25. What are best practices for Test Classes?

Answer :
Use @TestSetup for shared test data — runs once, rolled back after each test method Use Test.startTest() / Test.stopTest() to reset governor limits and force async execution Never use SeeAllData=true unless absolutely necessary (e.g., standard price books) Assert expected outcomes — don't just run code without assertions Test bulk scenarios with 200 records to verify bulkification Test positive, negative, and edge cases Use @isTest(SeeAllData=false) — default for all test classes Custom Metadata records are accessible in test classes without SeeAllData=true; Custom Settings require test data creation Use Test.setMock() for HTTP callout testing

26. Why use Test.startTest() and Test.stopTest()?

Answer :
Test.startTest() resets governor limits for the code inside the test boundary — giving fresh limits.

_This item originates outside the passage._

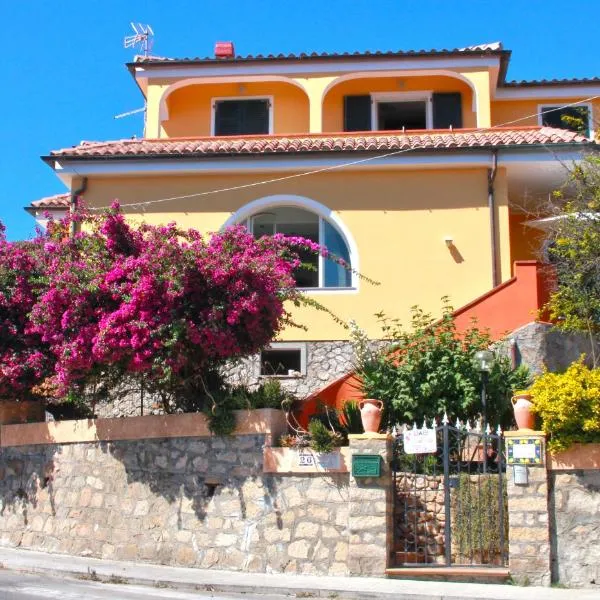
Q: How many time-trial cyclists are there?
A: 0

Test.stopTest() forces all asynchronous operations (future, batch, queueable) started within the block to complete synchronously. This allows you to test async code results.

27. Which exceptions cannot be caught in Apex?

Answer :
System.LimitException (governor limits exceeded) cannot be caught — the transaction terminates immediately. Most other exceptions (DMLException, QueryException, NullPointerException, etc.) can be caught with catch(Exception e) or specific exception types.

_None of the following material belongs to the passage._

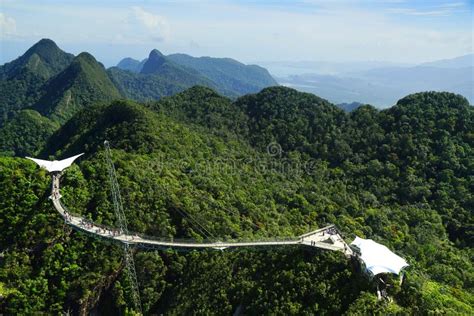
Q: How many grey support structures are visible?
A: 1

28. What annotations are used in test classes?

Answer :
@isTest — marks a class or method as a test @TestSetup — runs once before all test methods in the class to set up shared data @isTest(SeeAllData=true) — allows access to real org data (avoid) @isTest(IsParallel=true) — allows test to run in parallel with other tests

29. What is the use case where SeeAllData=true is acceptable?

Answer :
When testing against standard price books (Pricebook2) which require real data. In most other cases, create your own test data. Alternatively, use Test.getStandardPricebookId() instead of querying.

30. How to write test class for HTTP callouts?

Answer :
Implement HttpCalloutMock interface and use Test.setMock(): @isTest global class MockHttpResponse implements HttpCalloutMock { global HTTPResponse respond(HTTPRequest req) { HTTPResponse res = new HTTPResponse(); res.setStatusCode(200); res.setBody('{"id":"123"}'); return res; } } // In test method: Test.setMock(HttpCalloutMock.class, new MockHttpResponse());

31. What are two methods specifically needed for Batch Apex test class?

Answer :
Test.startTest() and Test.stopTest(). The Database.executeBatch() call must be between these two. stopTest() forces the batch to complete synchronously so you can assert results.

32. How to write test class for @future method?

Answer :
Wrap the future call in Test.startTest() / Test.stopTest(). The stopTest() forces the future method to complete before assertions. Test.startTest(); MyClass.myFutureMethod(recordId); Test.stopTest(); // Assert results after stopTest()

33. Can we pass an sObject to a future method?

Answer :
No — future methods only accept primitive data types and collections of primitives (String, Integer, List<Id>, etc.) as parameters. Workaround: Pass a List<Id> and re-query inside the future method, OR serialize the sObject to JSON (String) and deserialize inside the future method.

34. What is a Wrapper Class? When to use?

Answer :
A wrapper class is a custom Apex class used to group related data together — often combining data from multiple objects or adding UI-specific properties not present in sObjects. Use cases: returning complex data to LWC/Aura, combining Account with its related Contacts and Opportunities in one structure, adding UI state like isSelected checkbox for datatables.

35. Difference between virtual, abstract methods and interfaces?

Answer :
Virtual class/method: Can be instantiated directly AND extended/overridden by subclasses. Use 'override' keyword to override virtual methods. Abstract class/method: Cannot be instantiated. Subclasses MUST implement abstract methods. Can contain both abstract and non-abstract methods. Interface: A contract — all methods must be implemented by the implementing class. Supports multiple interface implementation (unlike single inheritance in Apex).